Had this person made an effort to better understand me and my business, the worst thing that could have happened for him was I may have been able to suggest some consultants that would in be ‘prime candidates’ for his services – he could have gotten some warm leads (in fact I know several). But what has happened is he has lost my trust and respect and any chance of future business engagement.

“The only way on earth to influence other people is to talk about what they want and show them how to get it” – Dale Carnegie

But where does the fault lie? Sadly it probably lies not with this young salesperson, but with the organisation and the management of that organisation. I suspect they have a database of consultants and engage young, enthusiastic ‘salespeople’ to ‘work the numbers’. They ‘train’ them on the product, give them a desk, a phone and a computer and then let them loose, measuring their call rates and other dated KPIs that say whether they are ‘doing the work’, not how they are doing it or how they could be better. It probably starts with a poor recruitment process, followed by poor induction, lack of personal development and poor management.

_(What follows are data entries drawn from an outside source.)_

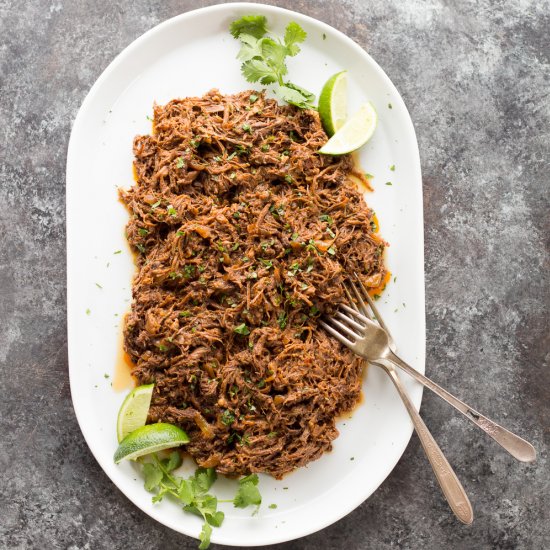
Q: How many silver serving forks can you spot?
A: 2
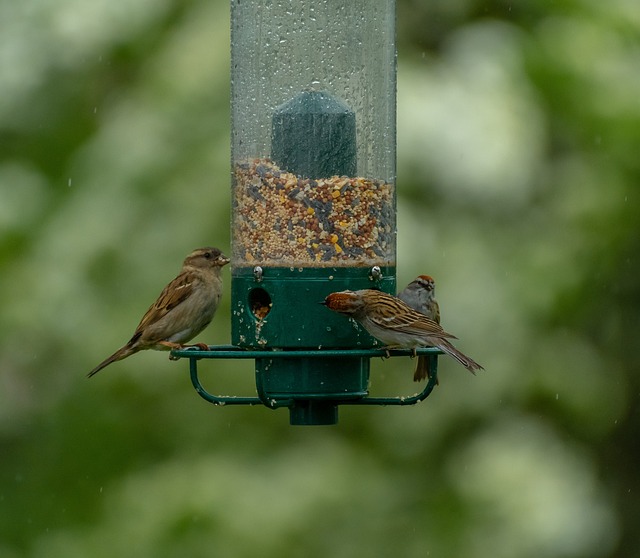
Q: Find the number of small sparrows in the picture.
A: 3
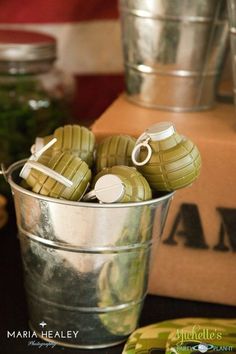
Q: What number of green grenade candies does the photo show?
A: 5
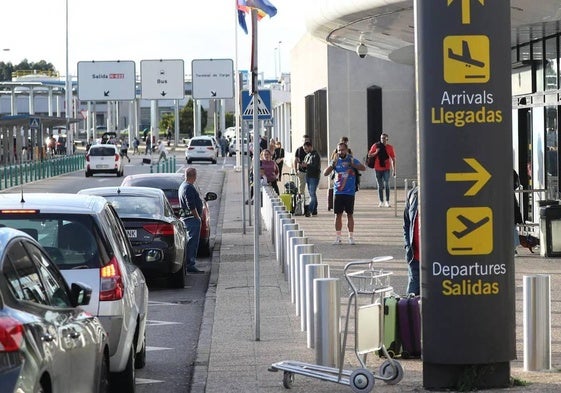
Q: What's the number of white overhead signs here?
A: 3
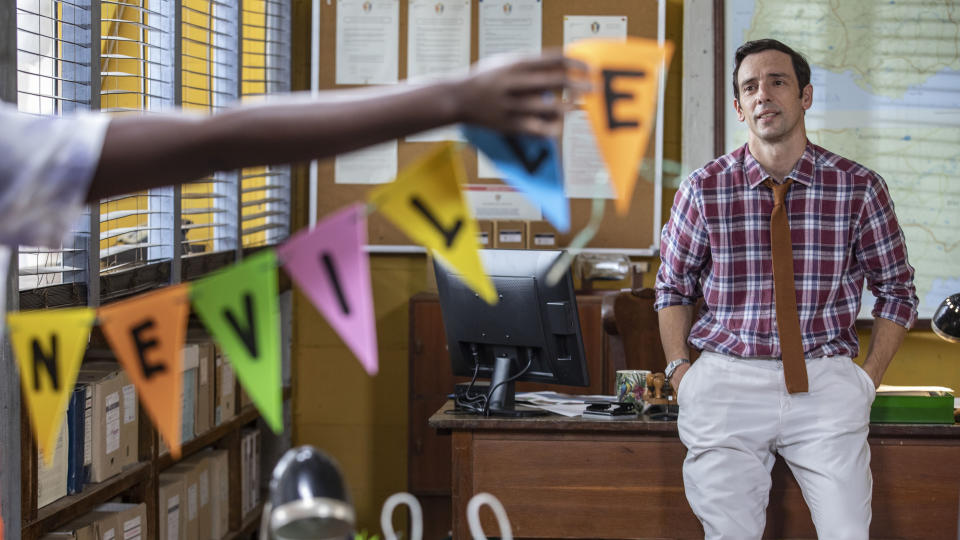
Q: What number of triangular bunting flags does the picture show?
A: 7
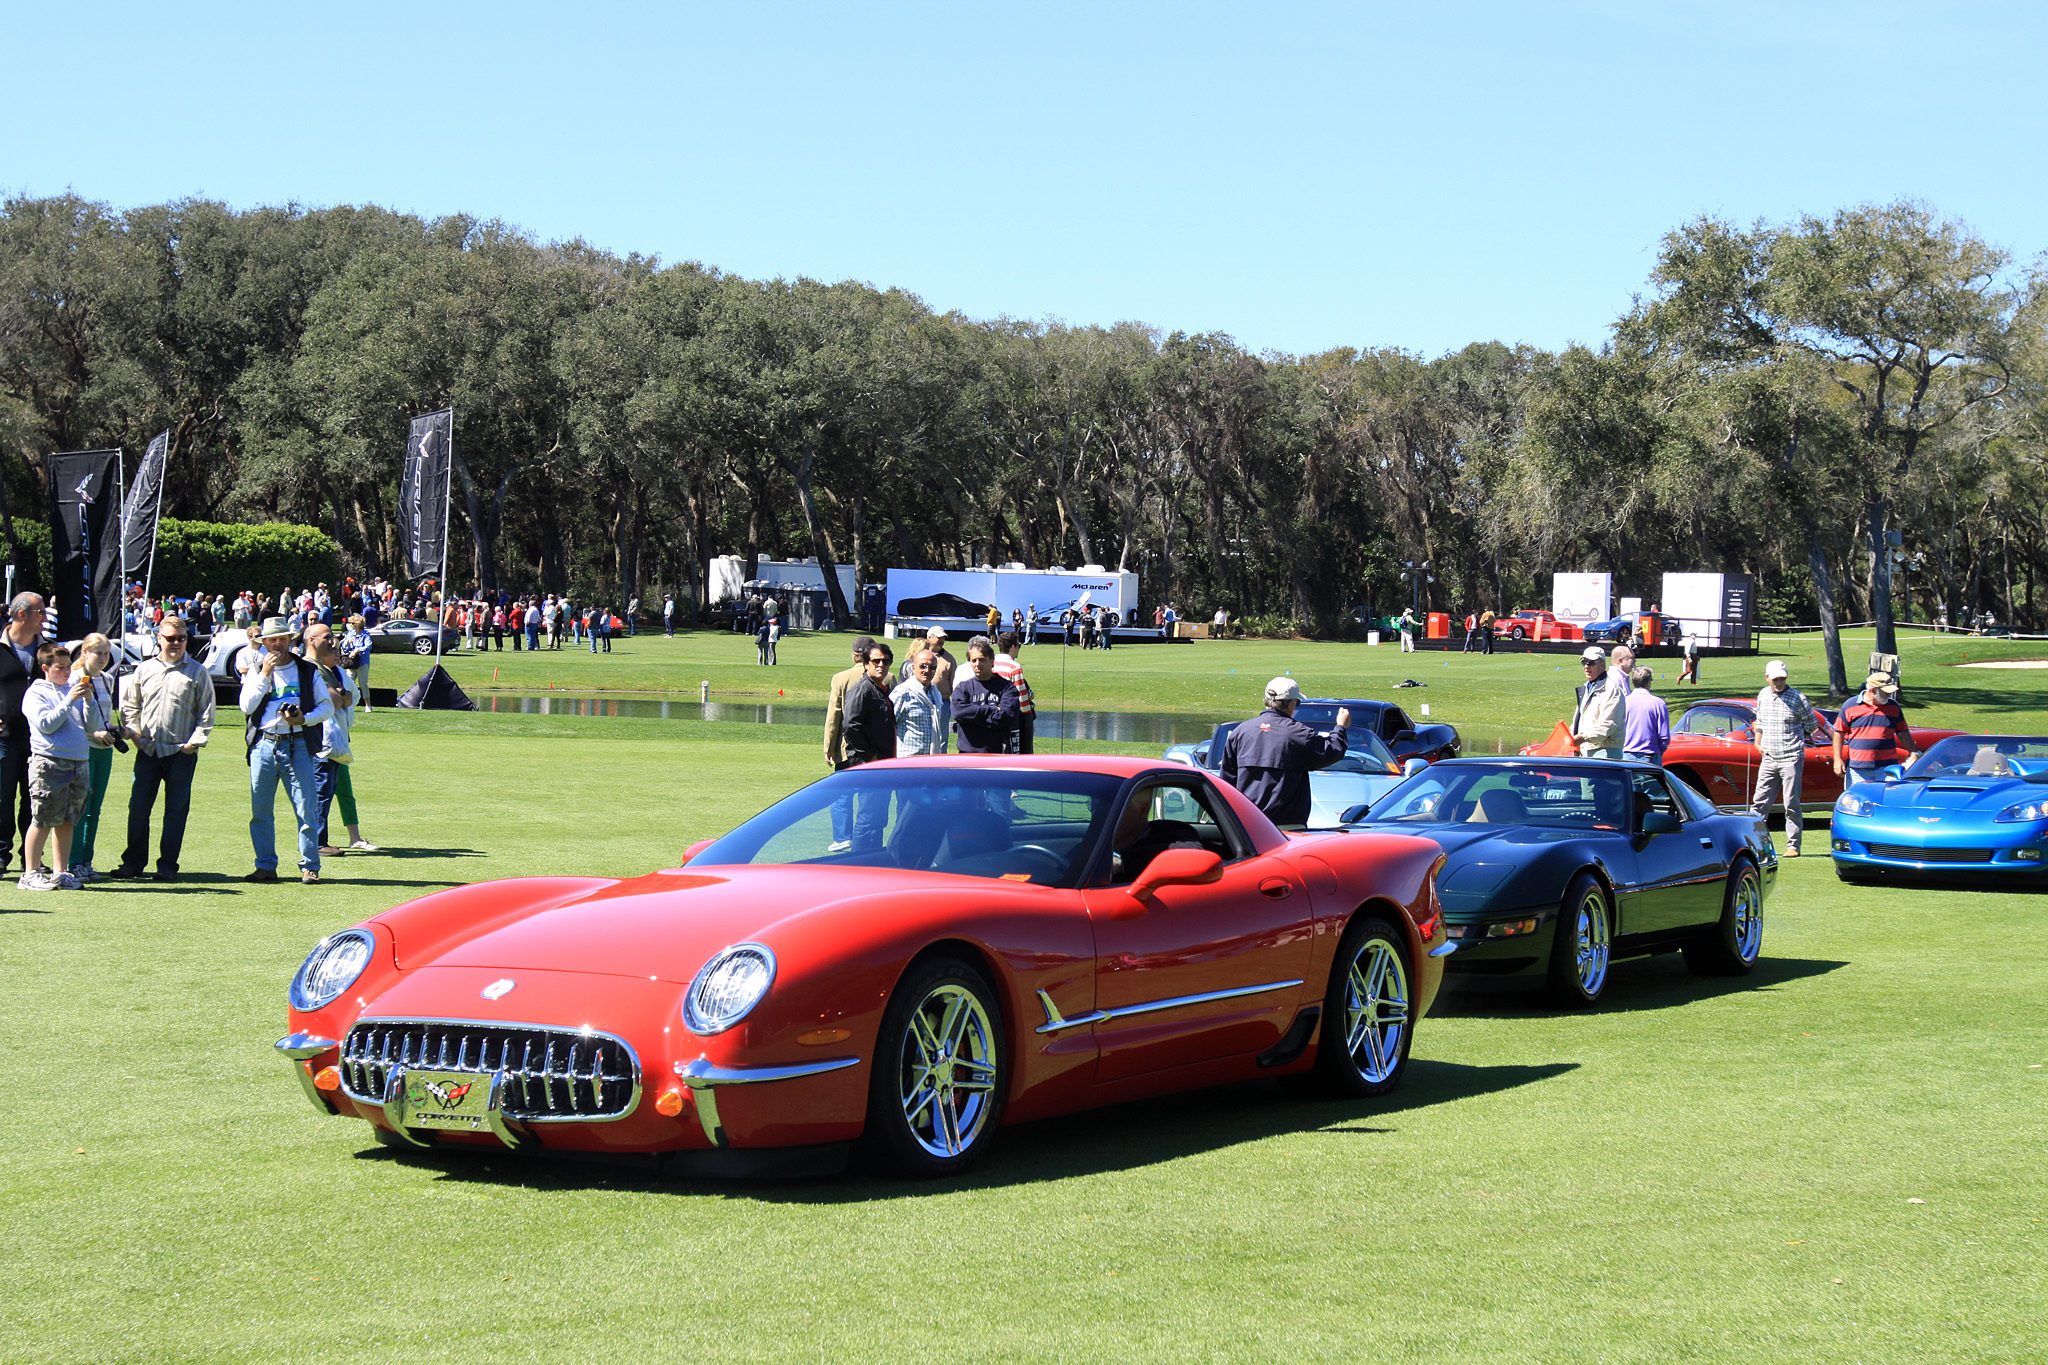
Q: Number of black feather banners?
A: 3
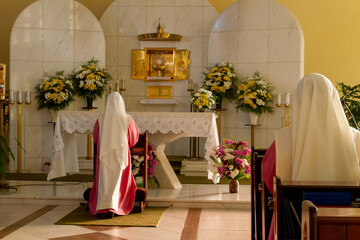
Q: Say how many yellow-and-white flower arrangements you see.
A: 5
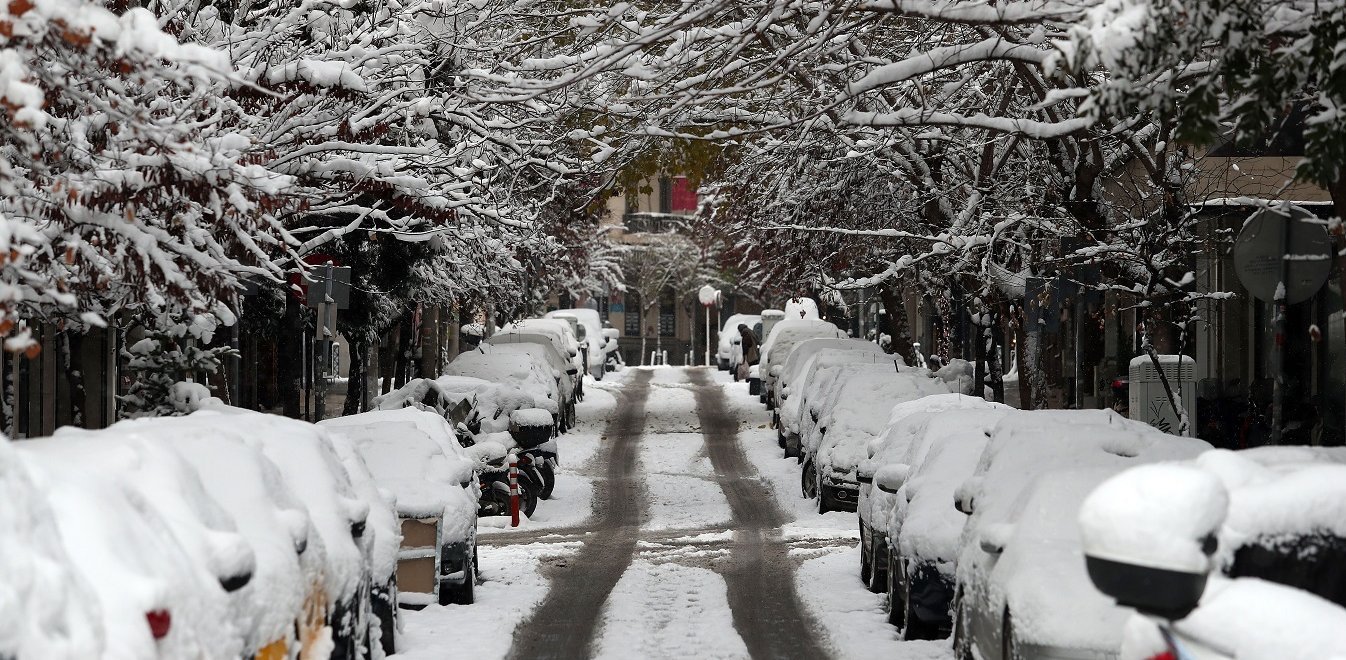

This is a well-respected multi-national research company that is living in the past with respect to how it engages with it’s market. It is burning young salespeople along the way. They are doing nothing the develop their sales staff to understand selling is about an exchange of value and the value MUST be defined by the customer. That is not just disappointing, it is wrong, by today’s standards in selling it is immoral and it is sad. Companies and sales managers have a responsibility; not just to make the numbers, but to develop their people, treat their staff and customer with respect and deliver VALUE.

Know, like, trust, respect…four simple words that could make such a difference to so many sales engagements and careers if they were still understood to be critical foundations to success.